American politics is so intensely stupid and nasty that it sometimes seems as if somebody made a series of wishes with a monkey’s paw. The dark moral of “The Monkey’s Paw,” a 1902 short story by the English writer W.W. Jacobs that became a pop culture trope, is that you should be careful what you wish for because you just might get it.
In 2008, the widespread wish for an African American president who would usher in a new “post-racial” politics yielded to an era of heightened obsession with and tensions over race. In 2016, the ancient dream of a capitalist outsider who would run government like a business delivered a man who ran the government like it was in the business of promoting and enriching him. In 2020, the notion that a non-military threat could unite a divided country around a common challenge gave way to sharp polarization over the management, treatment, and origins of the COVID-19 pandemic.

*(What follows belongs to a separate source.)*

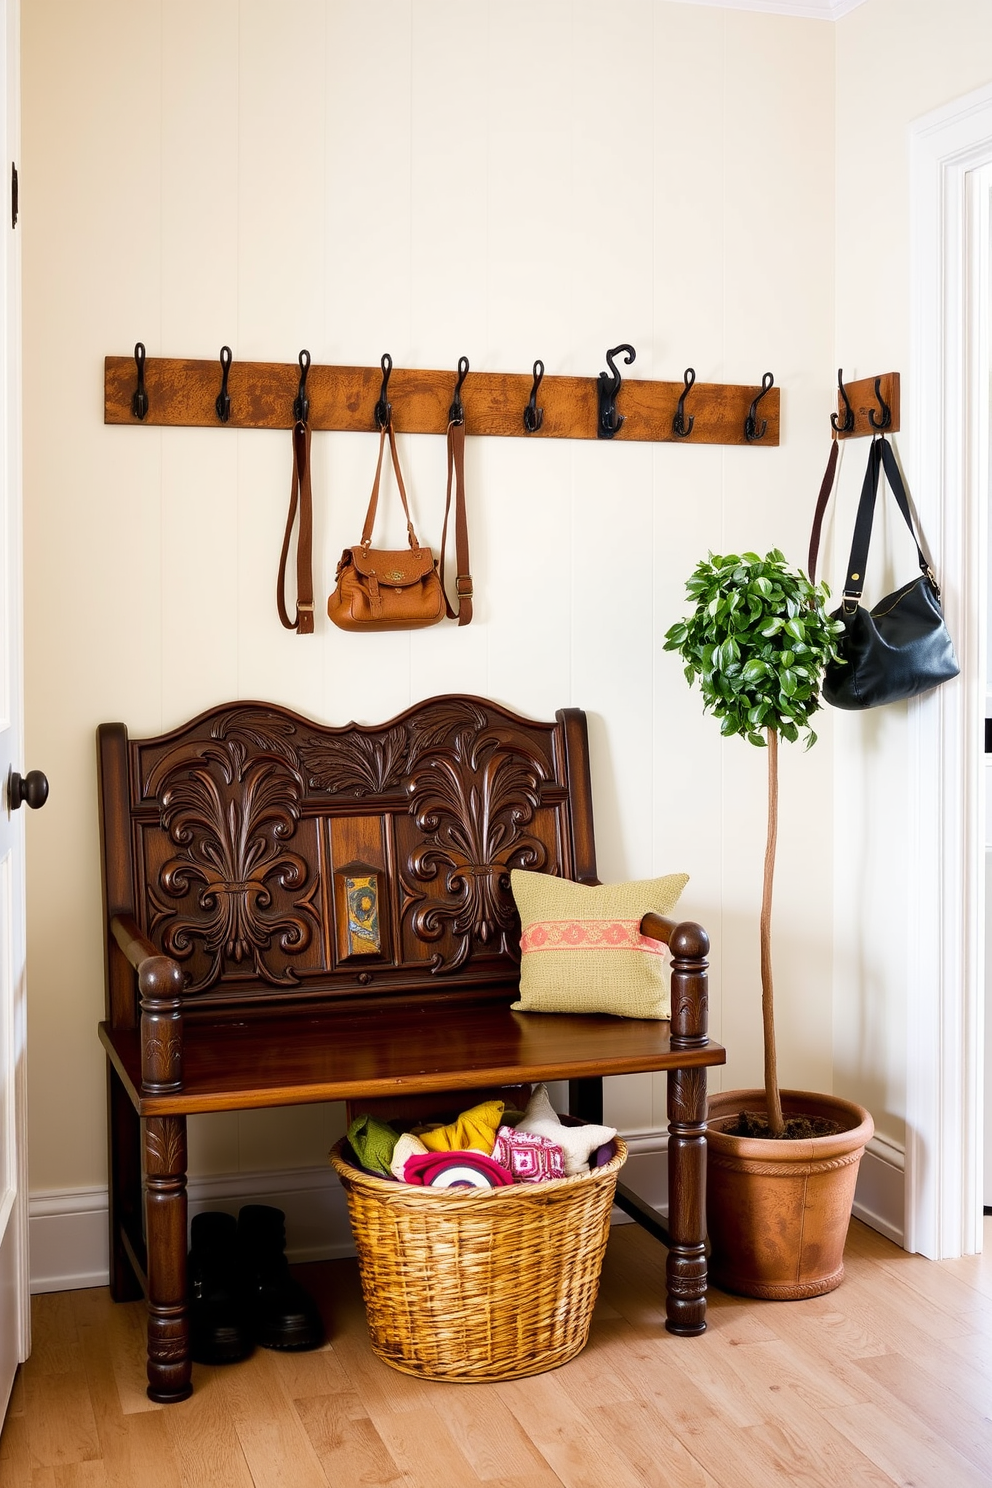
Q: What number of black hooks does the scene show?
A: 11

And then there’s the dream of the third-party or independent candidate who can break the Republican-Democratic duopoly and deliver rational politics and policies unbeholden to special interests and fringe ideologues. Few scenarios are more attractive to Americans exhausted by the partisan bickering and sclerosis that define Washington.

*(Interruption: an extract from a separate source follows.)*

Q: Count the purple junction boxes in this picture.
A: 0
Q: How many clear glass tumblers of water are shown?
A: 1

The hitch is that while voters and donors love the idea in the abstract, many recoil in the face of a flesh-and-blood third-party candidate. Organizations such as No Labels and the Libertarian and Green parties rightly highlight voter hunger for an alternative to Donald Trump and President Joe Biden, but they have struggled to find a human as popular as the wish.
In some respects, Robert F. Kennedy Jr. looks just like what people are longing for. He rejects both parties. And he claims to want to break the stranglehold of government bureaucracy, the cult of experts, and the outsized power of corporate interests.
But while the wish is for a passionate centrist independent of the extremes, Kennedy in reality is a crank who attempts to transcend left and right by peddling a dog’s breakfast of conspiratorialism from across the ideological spectrum.
Long before Trump, RFK Jr. was the original election denier, insisting that Republicans stole the 2004 election. Kennedy was already famous before COVID for falsely claiming that all vaccines are dangerous and that some cause autism. He also stands by his claim that cellphones and Wi-Fi cause cancer despite the lack of evidence of an increase in cancer rates amid exploding use of those technologies.
Kennedy’s default position is that official explanations are suspect, which is another way of saying that all conspiracy theories—from 9/11 trutherism to fringe theories about the assassination of his own father to the idea that the COVID virus was engineered to spare Jewish and Chinese people—deserve the benefit of the doubt. It’s as if his entire political persona were designed to monetize what the political historian Richard Hofstadter called “the paranoid style in American politics.” It’s a testament to the pervasiveness of the paranoid style that it’s difficult to figure out which party Kennedy will take more votes from.
“Our campaign is a spoiler all right,” Kennedy said last week while announcing his running mate, Nicole Shanahan, in Oakland. “It is a spoiler for President Biden and for President Trump.”
But there’s the rub: The same duopoly that Kennedy is running against ensures that he can be a spoiler for only one candidate. Hofstadter also said, “Third parties are like bees: Once they have stung, they die.” And the party they sting is the one they are closest to.
As of now, it looks like Kennedy wants to sting leftward, at Biden. His choice of Shanahan—a progressive, young, Asian American, California-based tech lawyer—is one indication. Another: Timothy Mellon, the biggest donor to Kennedy’s super PAC, is also the biggest donor to Trump’s. It seems unlikely that spoiling Trump’s candidacy would be his priority.
In W.W. Jacobs’ story (spoiler alert), the protagonist uses the monkey’s paw to wish for 200 pounds to pay off his mortgage. The next day, he learns that his son was fatally mangled in an industrial accident and receives a bereavement payment in that amount. After the funeral, the grieving father wishes his son brought back to life. But as he hears a knock on the door, he realizes that the fulfillment of his wish would be a disfigured abomination and, panicked, makes his last wish. When he opens the door, no one’s there.
If you’ve ever fondly wished for deliverance from our two-party system, the man you hear knocking is Robert F. Kennedy Jr.